PaulHoule
3 days ago
"Scripts" in Python, Java and other conventional programming languages (e.g. whatever it is you already use)
Not Bash, not Excel, not any special-purpose tool because the motto of those is "you can't get there from here". Maybe you can get 80% of the way there, which is really seductive, but that last 20% is like going to the moon. Specifically, real programming languages have the tools to format dates correctly with a few lines of code you can wrap into a function, fake programming languages don't. Mapping codes is straightforward, etc.
dataflowmapper
3 days ago
Yeah programming definitely offers most flexibility if you have that skillset. I'm particularly interested in your 'last 20% is like going to the moon' analogy for special-purpose tools or even Excel/Bash. Do you have any examples off the top of your head of the kinds of transformation or validation challenges that you find fall into that really difficult 20%, where only a 'real programming language' can effectively get the job done?
PaulHoule
3 days ago
For one thing a lot of tools like Excel do unwanted data transformations, such as importing from a CSV they try to guess whether text is meant to be a string or a number and sometimes guess wrong. You can spend a lot of time disabling this behavior or preventing it or fixing it up afterwards, but frequently bad data just plain corrupts the analysis or target system.
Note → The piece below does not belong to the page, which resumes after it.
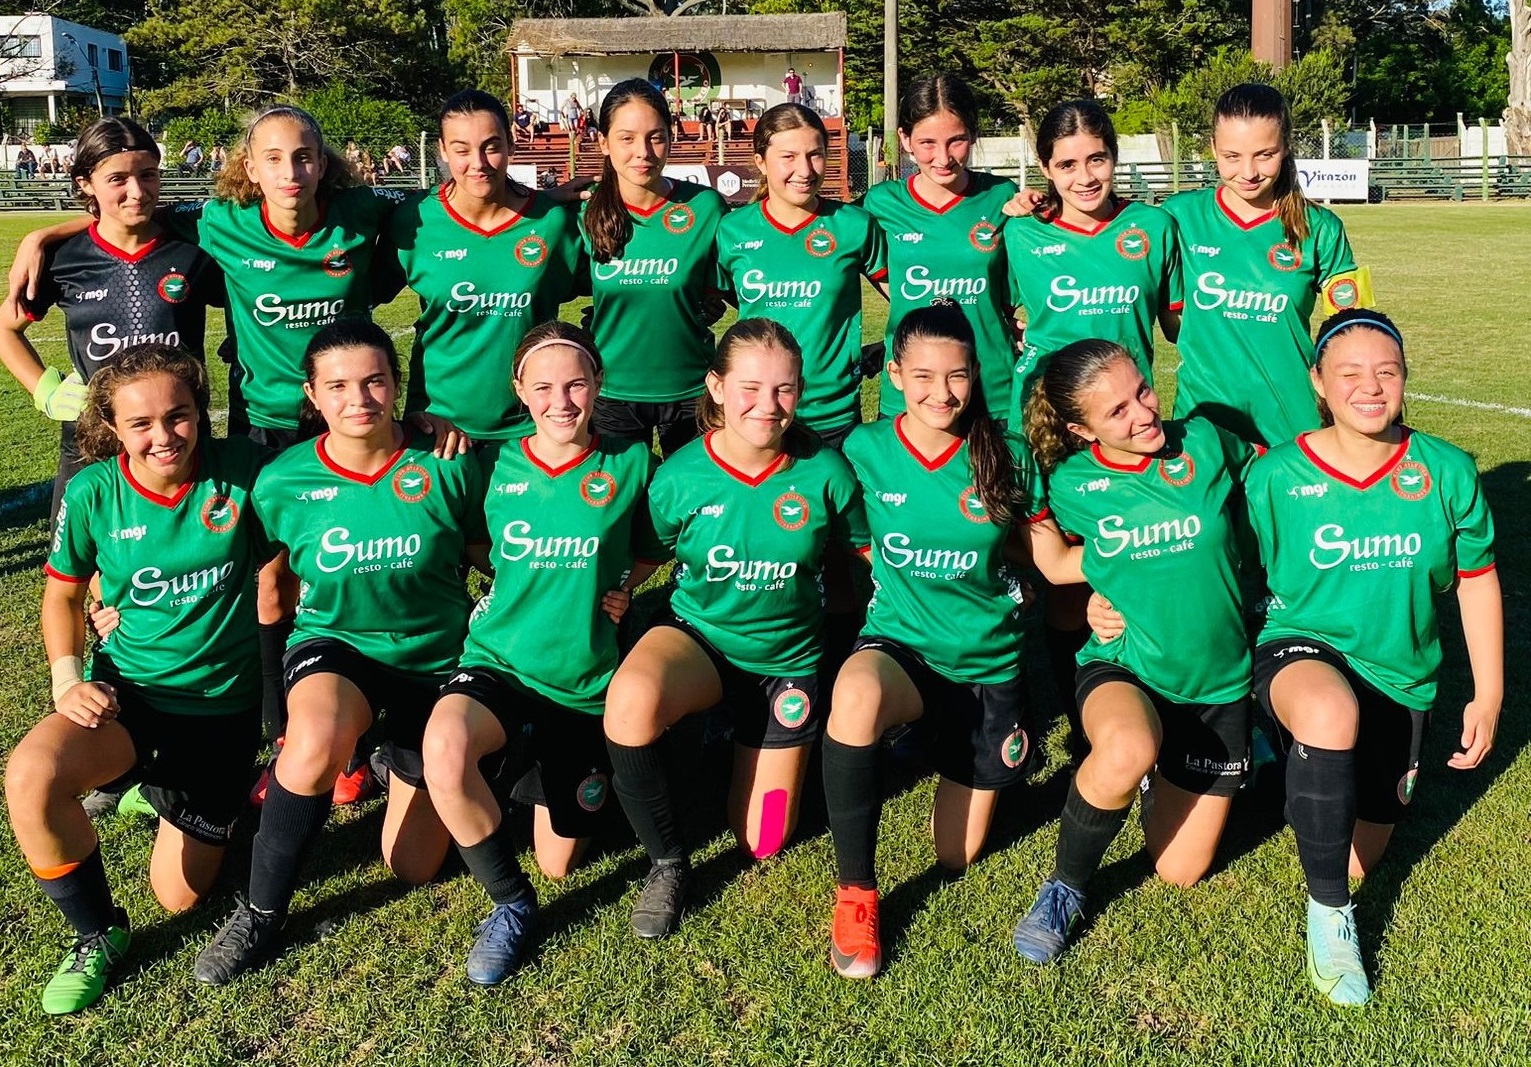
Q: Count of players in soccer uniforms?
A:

You can't really trust the time handling functions on any platform which is some of the reason why languages like Python, and Java, might have two or three libraries for working with dates and times in the standard library because people realized the old one was unfixable. Plenty of Javascript date handling libraries have told people "look, this is obsolete, it's time to move on" not just because that's the Javascript way, but because the libraries really were error prone.
In a real programming language it's straightforward to fix those problems, in a fake programming language it is difficult or impossible.
If you've got a strange index structure in the source or destination data, for instance, many tools fall down. For instance if you want to convert nested set trees
https://blog.uniauth.com/nested-set-model
to something more normal like an adjacency list (or vice versa) a lot of simple tools are going to fall down.
dataflowmapper
3 days ago
Gotcha, totally agree on those points. I think everyone's dealt with the Excel typing crap. My team uses Workato for some integrations and we use scripts any time we need math because of questionable precision so I see your take on the unreliable functions part.
chaos_emergent
3 days ago
for the longest time I envisioned some sort of configuration specification that could retrieve URLs, transform and map data, handle complex conditional flows...and then I realized that I wanted a Normal Programming Language for Commerce and started asking o3 to write me Python scripts.
aaronbrethorst
3 days ago
Hell, for me, would be what you described and implemented in Yaml.
dlachausse
3 days ago
It’s not sexy, but Perl is the purpose built tool for this job.
PaulHoule
3 days ago
Got a lot of bustedness though. I was writing cgi-bin scripts for Perl and I remember the urldecode in Perl being busted fundamentally, like it would rewrite '%20'-> SP but not rewrite '+' -> SP so I had to write my own urldecode.
My impression is that people use Python to do most of the things that we used to do with Perl.
Circa 2001 I wrote a cookie-based authentication system for the web which had an "authentication module" of roughly 100 lines that I wound up rewriting in at least ten different languages such as PHP, Java, Cold Fusion, Tango, etc. The OO Perl version was the shortest and my favorite.